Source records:
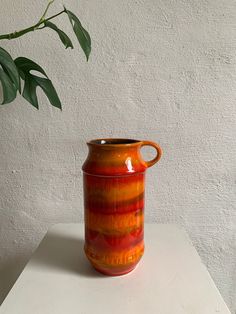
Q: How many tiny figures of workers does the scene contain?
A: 0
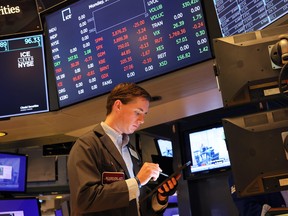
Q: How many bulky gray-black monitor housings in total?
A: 2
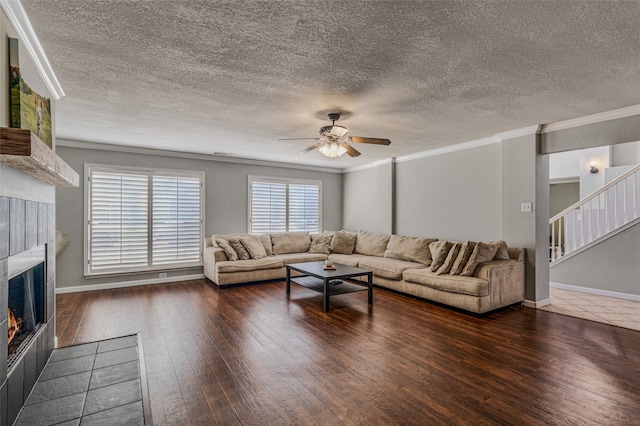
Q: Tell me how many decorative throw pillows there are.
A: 9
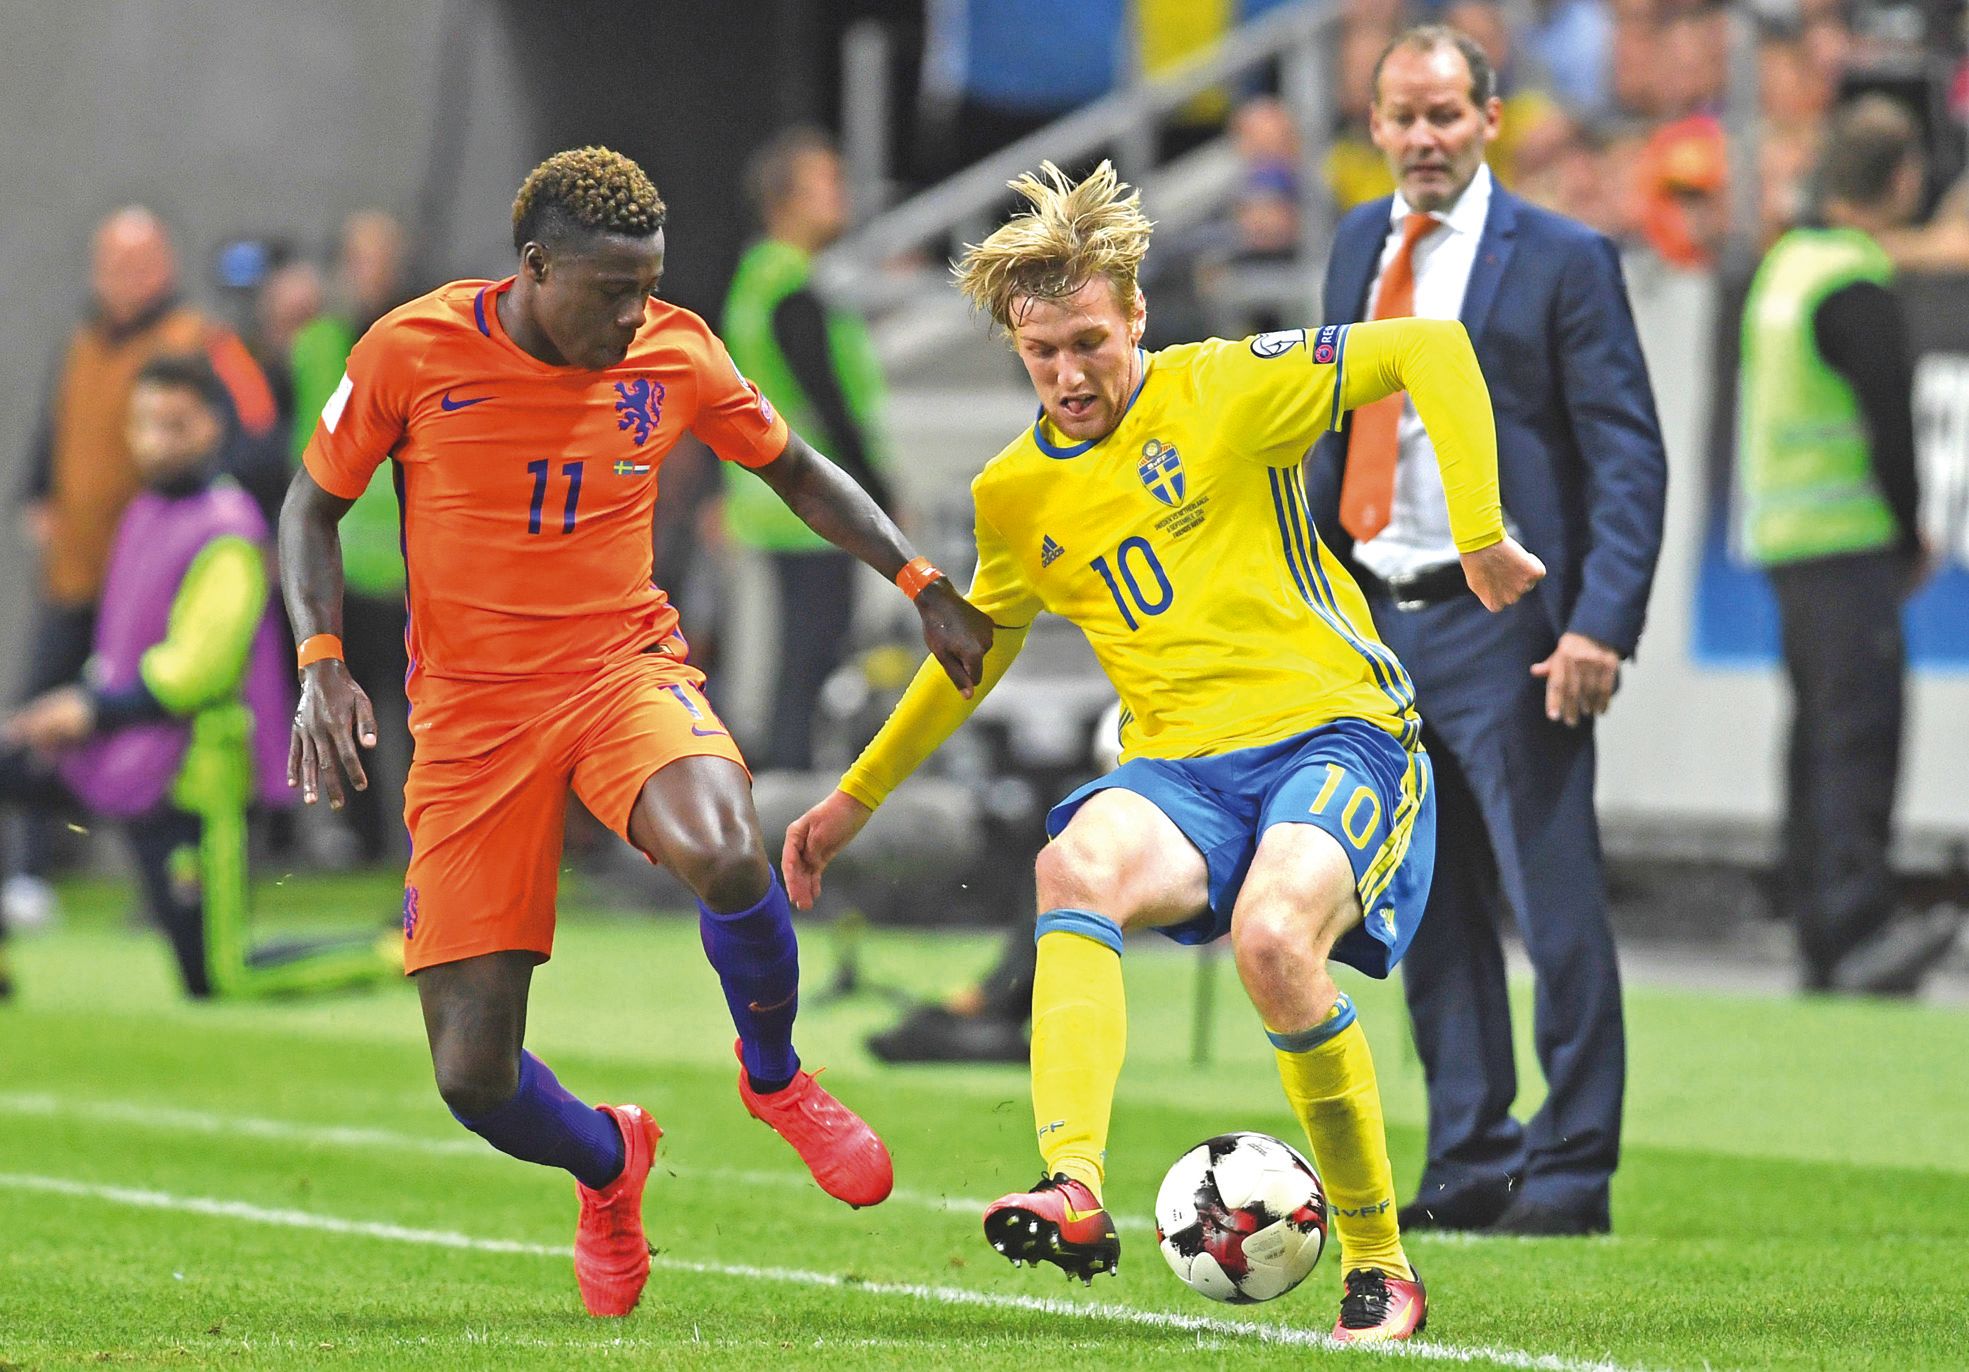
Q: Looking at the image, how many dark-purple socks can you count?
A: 2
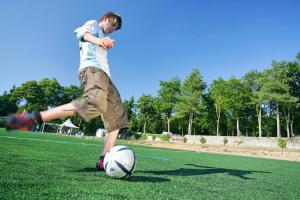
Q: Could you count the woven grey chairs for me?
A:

TASK DETAILS =>
Look through the records and gather each line with the word "many".

TASK ANSWER =>
Q: How many tiny figures of workers does the scene contain?
Q: How many bulky gray-black monitor housings in total?
Q: Tell me how many decorative throw pillows there are.
Q: Looking at the image, how many dark-purple socks can you count?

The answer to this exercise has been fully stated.